Essay on Nazi Doctors: an Insult to Humanity

Submitted By derland
Words: 1879
Pages: 8

Nazi Doctors: An Insult to Humanity There are many aspects that contributed to the Holocaust. In the 3rd Reich, there was avid anti-Semitism and the unstoppable spread of it. Nearly the entire population of Germany had joined the Nazi party as well as bought into their propaganda and idea of racial hygiene, it was an unstoppable force. The Nazi Doctors had a great deal to do with the racial hygiene programs such as the T-4 and euthanasia programs. They, I believe were a main contributor in the murder of over 6 million people. The Nazi Doctors took the title of Doctor and completely abused the trust that people had put in them, by performing inhumane experiments and exterminations. I will explain a little about the propaganda of the Nazi party and how and why it started as explain certain situations why my thesis is correct. Arthur de Gobineau created the idea of racial purity, or racial hygiene. Gobineau claimed that race created culture, and said the mixing of undesirable races with good races would be the destruction of a culture. The Nazi Propaganda adopted these ideas, and it was key in the Nazi Doctors’ concepts that these experiments, exterminations, and inhumane acts were deemed acceptable. Experiments not only were deemed acceptable, but also were greatly encouraged for military purposes. During the time of the Weimar, Nazi propagandists took fundamental ideologies and turned them into narrative events, as a story of good and evil.
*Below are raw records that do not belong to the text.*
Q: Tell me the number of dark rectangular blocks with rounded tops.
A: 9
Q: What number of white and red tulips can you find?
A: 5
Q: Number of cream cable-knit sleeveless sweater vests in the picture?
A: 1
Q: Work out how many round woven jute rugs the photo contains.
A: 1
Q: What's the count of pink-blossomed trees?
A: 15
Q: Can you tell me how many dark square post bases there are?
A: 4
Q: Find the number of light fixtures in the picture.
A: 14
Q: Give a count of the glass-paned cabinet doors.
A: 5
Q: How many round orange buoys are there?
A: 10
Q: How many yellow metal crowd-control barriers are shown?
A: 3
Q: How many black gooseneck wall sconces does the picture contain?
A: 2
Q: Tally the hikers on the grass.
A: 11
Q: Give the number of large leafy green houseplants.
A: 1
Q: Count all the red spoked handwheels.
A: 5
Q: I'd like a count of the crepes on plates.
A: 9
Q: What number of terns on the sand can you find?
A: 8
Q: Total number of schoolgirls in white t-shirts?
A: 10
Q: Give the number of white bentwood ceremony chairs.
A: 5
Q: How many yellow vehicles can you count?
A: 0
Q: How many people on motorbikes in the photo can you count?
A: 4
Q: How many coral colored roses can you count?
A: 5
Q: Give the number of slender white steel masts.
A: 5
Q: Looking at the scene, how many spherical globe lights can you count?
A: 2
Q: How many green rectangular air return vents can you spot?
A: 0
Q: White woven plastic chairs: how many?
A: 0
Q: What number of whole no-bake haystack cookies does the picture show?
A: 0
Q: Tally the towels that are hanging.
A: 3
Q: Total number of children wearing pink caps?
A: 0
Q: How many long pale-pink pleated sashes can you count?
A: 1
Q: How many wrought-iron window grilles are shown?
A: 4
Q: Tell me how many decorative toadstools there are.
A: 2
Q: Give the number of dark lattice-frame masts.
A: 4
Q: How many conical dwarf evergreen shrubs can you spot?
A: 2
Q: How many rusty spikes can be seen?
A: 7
Hitler was the main advocate for this propaganda, and was appointed chancellor of Germany in January of 1933. His speeches were everywhere; in the press, broadcasted over the radio, and plastered over thousands of posters, which vastly bred avid anti-Semitism. In June of 1933 the Law for the Prevention of Hereditarily Diseased Offspring was put into order. The goal was to rid Germany of any genetically non-pure Aryans, those who have genetic flaws were to be sterilized. They included people with schizophrenia, depression, epilepsy, blindness, and alcoholism. In paragraph 175 of the German Criminal Code states that
“A male who commits a sex offense with another male or allows himself to be used by another male for a sex offense shall be punished with imprisonment.”

The Nazi party thought this to be degenerative to the race and population, which was linked to crime and racial impurity. The law was changed by Nazis to outlaw even minor homosexual acts after the “Night of the Long Knives”, when famous Nazi sympathizer and homosexual Ernst Röhm was killed. On October 4, 1933, The Editorial Law formulated by Reich press chief Otto Dietrich made it certain that all newspapers and periodical editors were controlled by the government, thus ending freedom of the press. Any breaking of these laws is punishable by the government, which made the new German press a state monopoly. This raised the morale of the Gleichschaltung, being the totalitarian control of all of Germany. This wartime media spread this idea that the Germans were being attacked by an international conspiracy, and were convinced that the measures against these groups of people was a defensive act to ensure the purity of the Aryan race. Nearly the entire population of Germany bought into these ideas, and anyone publically opposed to the ideas of the Nazis, in violation of these laws, or deemed a “sub-human” was sent to concentration camps.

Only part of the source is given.